Introduction: Bryan Thompson

Hello,

Our interest is primarily in the protocol aspect of the DAWG.  To that
end, I have been working with one of the RDFNet API authors, Graham
Moore, on an alternative to the RDFNet API Note using a REST-ful
approach.

The proposal, in short, is to use the XPointer Framework, to declare an
XPointer scheme suitable for querying an RDF model, e.g., rdf(), to
convey the XPointer expression to the server via the HTTP "Range"
header, and to have the server return the results as MIME
"multipart/mixed". For a more detailed, but not finished, writeup,
please see:

    http://wiki.cognitiveweb.org/HttpRangeAndXPointer

A copy of which is pasted as plain text below.

I am currently working on a proof of concept implementation as well in
which we would like to demonstrate coverage of graph updates as well
using a "direct manipulation" REST-ful semantics.

Thanks,

-bryan

HttpRangeAndXPointer
------------------------------------------------------------------------
----
----


1 ContentsContents
Summary
Background
XPointer
Using XPointer with HTTP Range
RSS Example
RDF Triple Store Example
Tuple Space Example
XTM Example
Notes
Text fragments to be incorporated or tossed.
References

2 SummaryThis document explores the use of the XPointer Framework in
combination with [REST Web Services]. The core use case is the direct
manpulation of sub-resources.
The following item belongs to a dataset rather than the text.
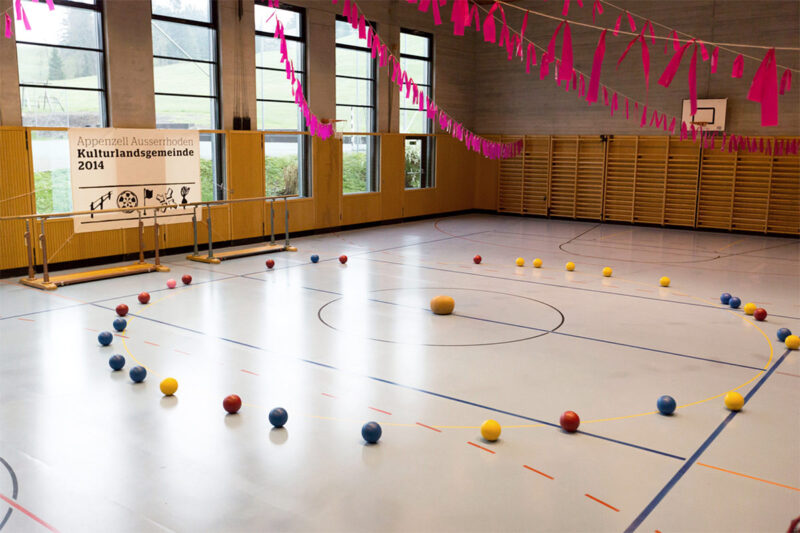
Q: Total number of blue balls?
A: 11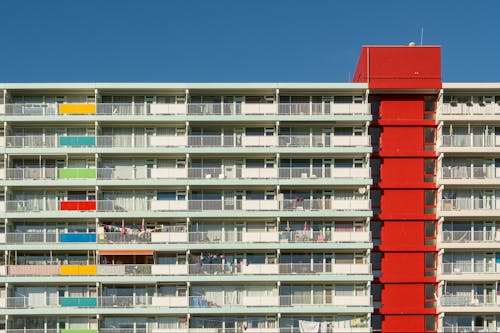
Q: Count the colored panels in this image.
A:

This requirement is especially valuable
when
the resource being addressed is very large, e.g., a busy RSS channel, a
tuple space, or a triple store containing millions of triples. Further,
by
using the extensible XPointer Framework, the client is able to use a
logical
addressing scheme that is ideally suitable for identifying sub-resources
in
very different kinds of XML resource (e.g., SVG, RSS, and RDF/XML). 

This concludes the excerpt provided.